The best way to visualize optimization results in juMP

I have been working for some months in the optimization domain. I have a huge problem that can easily reach >500k variables. These variables represent many different things over a time-slice. After getting the solution, it’s necessary to make the results readable for people and the best way is plotting. I know there are many packages to help us to plot but once I’m dealing with variables that have a multi indexation( for example, [ year, region, type_product, division of year, day, hour] ) it’s not been easy to me to group all of them to plot( I started by StatPlots.jl) it’s been actually a very tedious task. As I’m beginner in this domain, I’d like to know if usually people export the results to Excel and then treat them there, or if it’s really possible to create good presentations of my optimization results only using the plot packages in Julia? Thanks in advance.

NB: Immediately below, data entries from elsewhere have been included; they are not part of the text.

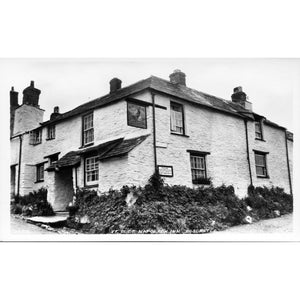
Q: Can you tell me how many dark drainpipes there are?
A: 4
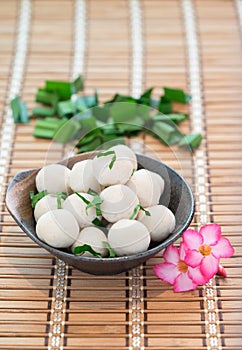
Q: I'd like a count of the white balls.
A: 11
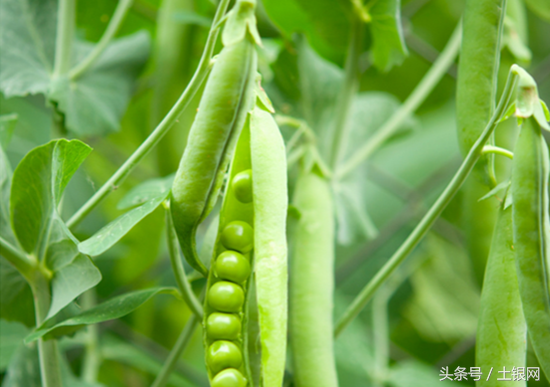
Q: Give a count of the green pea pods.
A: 6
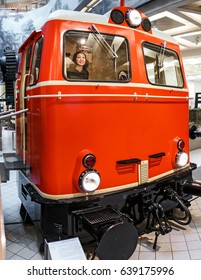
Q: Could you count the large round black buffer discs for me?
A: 1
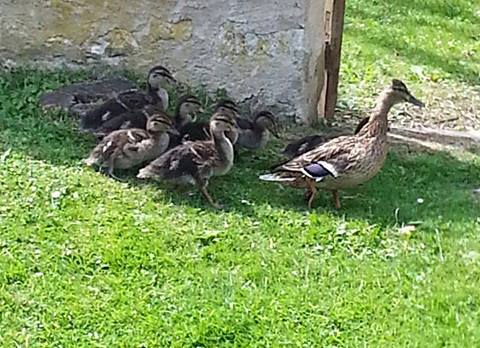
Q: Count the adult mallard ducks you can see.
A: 1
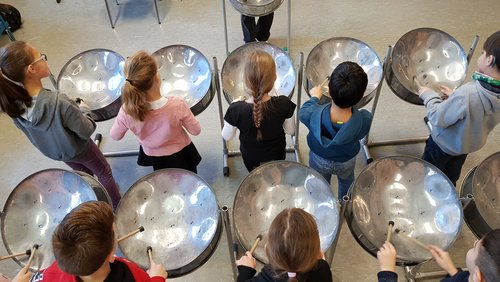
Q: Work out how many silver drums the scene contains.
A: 11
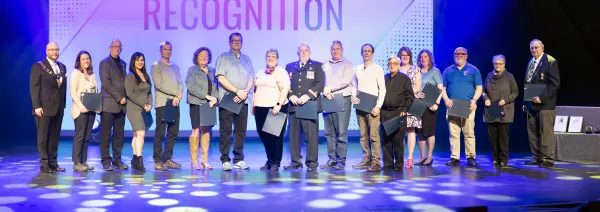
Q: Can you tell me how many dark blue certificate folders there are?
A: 15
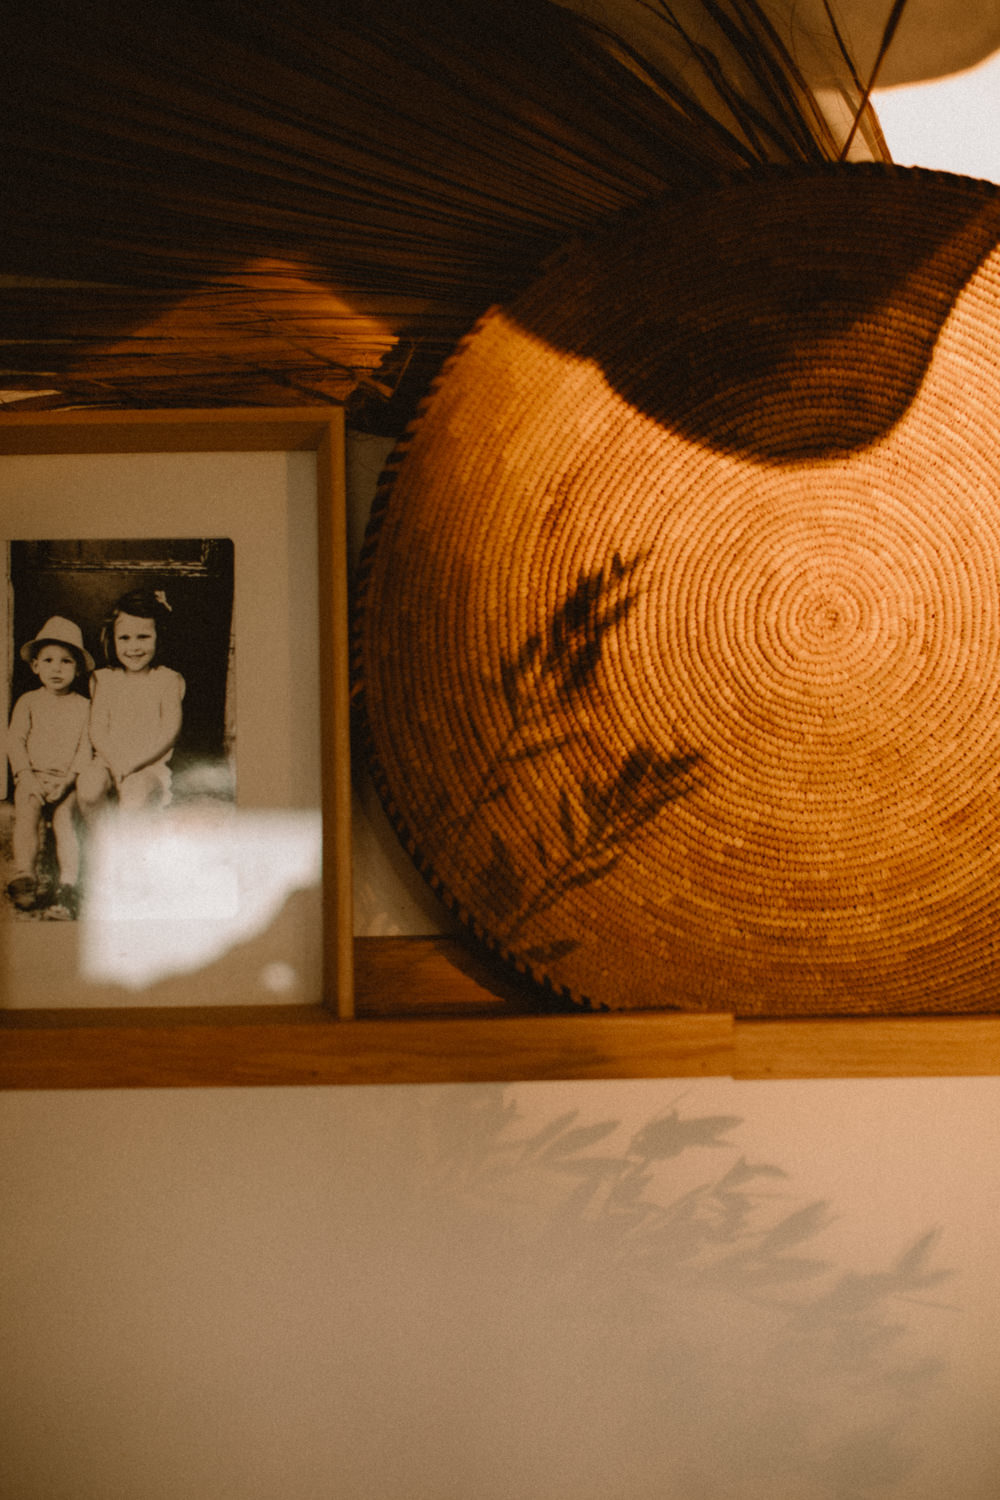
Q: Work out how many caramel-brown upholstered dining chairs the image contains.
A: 0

You certainly can generate any analysis you need in Julia. The easiest way is to drop the results of your variables into a DataFrame. For a multi-index variable you can do something like:

using DataFrames

df = DataFrame(year=[],region=[],type_product=[],division=[],day=[],hour=[])
for k in keys(x)
  val = getvalue(x[k...])
  if val > 0
    push!(df,vcat(k...,val))
  end
end

For example this code creates an empty data frame, and then fill it line by line if the variable is > 0. Once your have the DataFrame, you can do many things… including exporting a CSV if you wish.

The easiest plotting package (imho) is Gadfly. The documentation is very clear, and you can create plots from DataFrames.

Another cool thing you can do is create expressions inside your JuMP code, so you can query the values afterwards. Expressions are not variables, so they won’t increase the size of your constraint matrix, but they can also be indexed. Check JuMP @expression.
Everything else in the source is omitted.